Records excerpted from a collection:
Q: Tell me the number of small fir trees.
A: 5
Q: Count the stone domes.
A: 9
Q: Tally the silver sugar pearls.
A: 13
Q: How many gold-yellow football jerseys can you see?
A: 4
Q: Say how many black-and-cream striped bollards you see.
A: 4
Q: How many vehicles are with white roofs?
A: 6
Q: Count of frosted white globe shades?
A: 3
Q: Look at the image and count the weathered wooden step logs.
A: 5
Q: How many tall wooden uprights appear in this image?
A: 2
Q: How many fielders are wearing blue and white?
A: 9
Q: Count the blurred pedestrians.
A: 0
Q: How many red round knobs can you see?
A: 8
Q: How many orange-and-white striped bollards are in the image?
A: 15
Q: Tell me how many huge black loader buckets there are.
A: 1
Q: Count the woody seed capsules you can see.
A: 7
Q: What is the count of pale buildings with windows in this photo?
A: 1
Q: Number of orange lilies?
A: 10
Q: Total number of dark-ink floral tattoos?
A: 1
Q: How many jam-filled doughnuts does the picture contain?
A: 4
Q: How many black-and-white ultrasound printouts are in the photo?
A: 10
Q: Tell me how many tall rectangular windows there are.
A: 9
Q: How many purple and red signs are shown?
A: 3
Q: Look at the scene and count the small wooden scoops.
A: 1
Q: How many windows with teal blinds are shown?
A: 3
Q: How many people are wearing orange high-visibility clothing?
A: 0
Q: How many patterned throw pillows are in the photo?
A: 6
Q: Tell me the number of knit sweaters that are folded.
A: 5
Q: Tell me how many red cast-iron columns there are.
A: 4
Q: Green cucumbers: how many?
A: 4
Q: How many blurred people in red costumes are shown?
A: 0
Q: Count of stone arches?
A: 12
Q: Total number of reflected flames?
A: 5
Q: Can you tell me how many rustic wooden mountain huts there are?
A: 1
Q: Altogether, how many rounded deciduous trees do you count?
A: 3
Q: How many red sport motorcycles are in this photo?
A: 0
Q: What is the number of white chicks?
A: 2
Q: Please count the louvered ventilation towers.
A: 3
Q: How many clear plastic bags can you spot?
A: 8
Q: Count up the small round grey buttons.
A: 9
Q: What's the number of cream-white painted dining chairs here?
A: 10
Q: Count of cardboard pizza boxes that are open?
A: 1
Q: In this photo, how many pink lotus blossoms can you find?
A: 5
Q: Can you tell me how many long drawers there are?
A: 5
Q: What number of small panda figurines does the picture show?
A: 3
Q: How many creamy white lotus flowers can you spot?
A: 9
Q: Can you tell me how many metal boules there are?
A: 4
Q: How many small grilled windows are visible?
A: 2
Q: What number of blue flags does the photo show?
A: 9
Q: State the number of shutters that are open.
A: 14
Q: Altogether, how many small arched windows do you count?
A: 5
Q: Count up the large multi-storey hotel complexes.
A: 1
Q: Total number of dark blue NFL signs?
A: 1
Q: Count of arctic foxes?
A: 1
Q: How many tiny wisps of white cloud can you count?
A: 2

◆ Brief
All the entries above must be repeated exactly as they were given.

◆ Reply to the exercise
Q: Tell me the number of small fir trees.
A: 5
Q: Count the stone domes.
A: 9
Q: Tally the silver sugar pearls.
A: 13
Q: How many gold-yellow football jerseys can you see?
A: 4
Q: Say how many black-and-cream striped bollards you see.
A: 4
Q: How many vehicles are with white roofs?
A: 6
Q: Count of frosted white globe shades?
A: 3
Q: Look at the image and count the weathered wooden step logs.
A: 5
Q: How many tall wooden uprights appear in this image?
A: 2
Q: How many fielders are wearing blue and white?
A: 9
Q: Count the blurred pedestrians.
A: 0
Q: How many red round knobs can you see?
A: 8
Q: How many orange-and-white striped bollards are in the image?
A: 15
Q: Tell me how many huge black loader buckets there are.
A: 1
Q: Count the woody seed capsules you can see.
A: 7
Q: What is the count of pale buildings with windows in this photo?
A: 1
Q: Number of orange lilies?
A: 10
Q: Total number of dark-ink floral tattoos?
A: 1
Q: How many jam-filled doughnuts does the picture contain?
A: 4
Q: How many black-and-white ultrasound printouts are in the photo?
A: 10
Q: Tell me how many tall rectangular windows there are.
A: 9
Q: How many purple and red signs are shown?
A: 3
Q: Look at the scene and count the small wooden scoops.
A: 1
Q: How many windows with teal blinds are shown?
A: 3
Q: How many people are wearing orange high-visibility clothing?
A: 0
Q: How many patterned throw pillows are in the photo?
A: 6
Q: Tell me the number of knit sweaters that are folded.
A: 5
Q: Tell me how many red cast-iron columns there are.
A: 4
Q: Green cucumbers: how many?
A: 4
Q: How many blurred people in red costumes are shown?
A: 0
Q: Count of stone arches?
A: 12
Q: Total number of reflected flames?
A: 5
Q: Can you tell me how many rustic wooden mountain huts there are?
A: 1
Q: Altogether, how many rounded deciduous trees do you count?
A: 3
Q: How many red sport motorcycles are in this photo?
A: 0
Q: What is the number of white chicks?
A: 2
Q: Please count the louvered ventilation towers.
A: 3
Q: How many clear plastic bags can you spot?
A: 8
Q: Count up the small round grey buttons.
A: 9
Q: What's the number of cream-white painted dining chairs here?
A: 10
Q: Count of cardboard pizza boxes that are open?
A: 1
Q: In this photo, how many pink lotus blossoms can you find?
A: 5
Q: Can you tell me how many long drawers there are?
A: 5
Q: What number of small panda figurines does the picture show?
A: 3
Q: How many creamy white lotus flowers can you spot?
A: 9
Q: Can you tell me how many metal boules there are?
A: 4
Q: How many small grilled windows are visible?
A: 2
Q: What number of blue flags does the photo show?
A: 9
Q: State the number of shutters that are open.
A: 14
Q: Altogether, how many small arched windows do you count?
A: 5
Q: Count up the large multi-storey hotel complexes.
A: 1
Q: Total number of dark blue NFL signs?
A: 1
Q: Count of arctic foxes?
A: 1
Q: How many tiny wisps of white cloud can you count?
A: 2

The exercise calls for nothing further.